How to Heal an Avoidant Attachment Style, According to a Relationship Coach

Building safety and intimacy with others

woman distancing herself from her partner

Verywell Mind / Getty Images

Attachment theory suggests that our relationship patterns are significantly influenced by our formative interactions with our earliest caregivers. These early experiences unconsciously lay the groundwork for how we approach intimacy, resulting in secure, anxious, avoidant, or fearful attachment styles. In particular, the avoidant attachment style is commonly characterized by hyper-independence, conflict avoidance, and emotional distance.

If you have an avoidant attachment style, there’s a tendency to nurture insecure relationships that enable emotional distance. The level of closeness needed to deepen a relationship may feel like too much, causing you to feel shut down and overwhelmed. However, change is possible. Let’s explore the origins of the avoidant attachment style and explore ways to heal and overcome its challenges in adulthood. 

Identify Your Patterns to Break Them

Babies are born with an innate biological need to attach to their caregivers. Not only does depending on others maximize our evolutionary ability to survive, but it also provides safety and protection. When we are sad, fearful, and crying out in distress, we are motivated to reach out to our caregivers with proximity-seeking behaviors to seek reassurance, comfort, touch, and quality time. How our caregivers respond to our vulnerable stress forms our attachment style.

When caregivers respond consistently, this creates a secure attachment style where we believe we will be taken care of and can safely extend that trust to the world.

If our primary caregivers are consistently emotionally unavailable or unresponsive to our needs, we feel like it’s not safe to reach out to them for physical and emotional connection, which this leads to low trust and high avoidance of others. An avoidantly attached person subsequently learned how to fend for themselves and deactivate their proximity-seeking behavior which causes aloofness, alienation, and self-reliance.

As an avoidant dater, you have no problem being single. You may crave love but you’re afraid of letting someone get too close so you abandon others before you are abandoned.
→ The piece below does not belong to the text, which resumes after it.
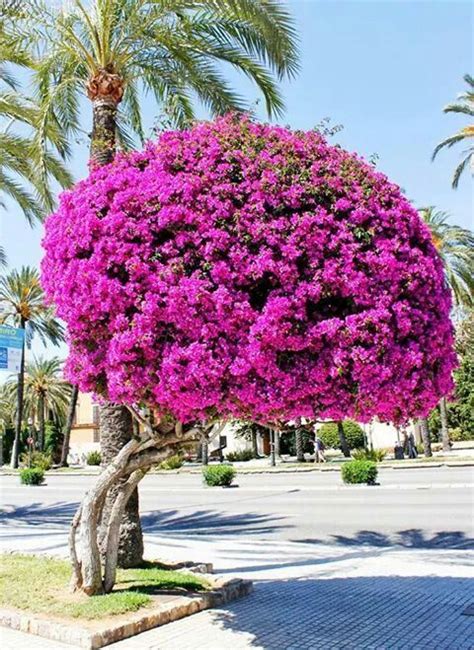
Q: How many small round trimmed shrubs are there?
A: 3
There might be a deep, flawed belief you are damaged and defective because you may not have had enough childhood experiences where your lovability felt consistent and true. 
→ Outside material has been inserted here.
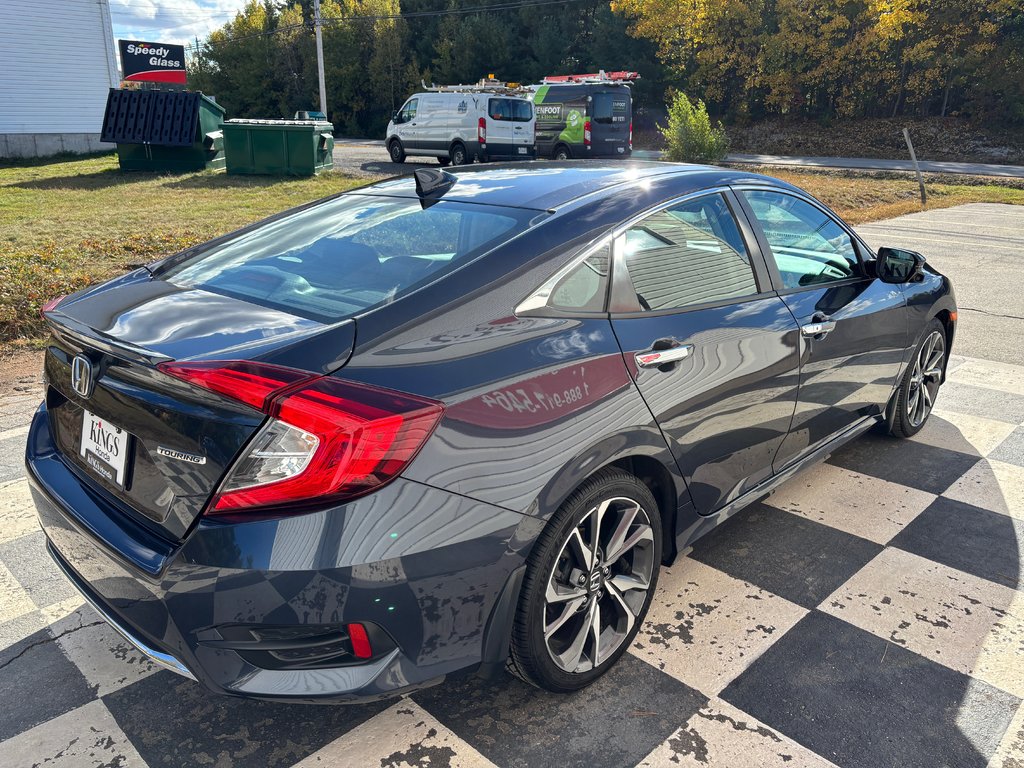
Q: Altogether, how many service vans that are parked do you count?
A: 2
Over time, you may distance yourself from others and focus on developing a strong sense of self. As a result, you may dismiss the importance of relationships to manage fears of intimacy and pre-emptively strike off rejection. The good news is your avoidance is not a fundamental part of who you are, but a way of being that can be deconstructed and rebuilt to support healthier and happier relationships. 

Once you recognize your avoidant tendencies, you can practice building trust by giving people the opportunity to show up for you, and practice deepening vulnerability by opening up to others. Over time, you can become more comfortable meeting and sharing needs without feeling overwhelmed or dysregulated. Step by step, you can learn how to break free from your habitual avoidant behaviors developed from childhood. 

Feel Safe With Intimacy

As an avoidant dater, you likely come across as autonomous, confident, assured, and easy-going. You know who you are, what you like, and can be low-maintenance because you prefer to take care of your own problems.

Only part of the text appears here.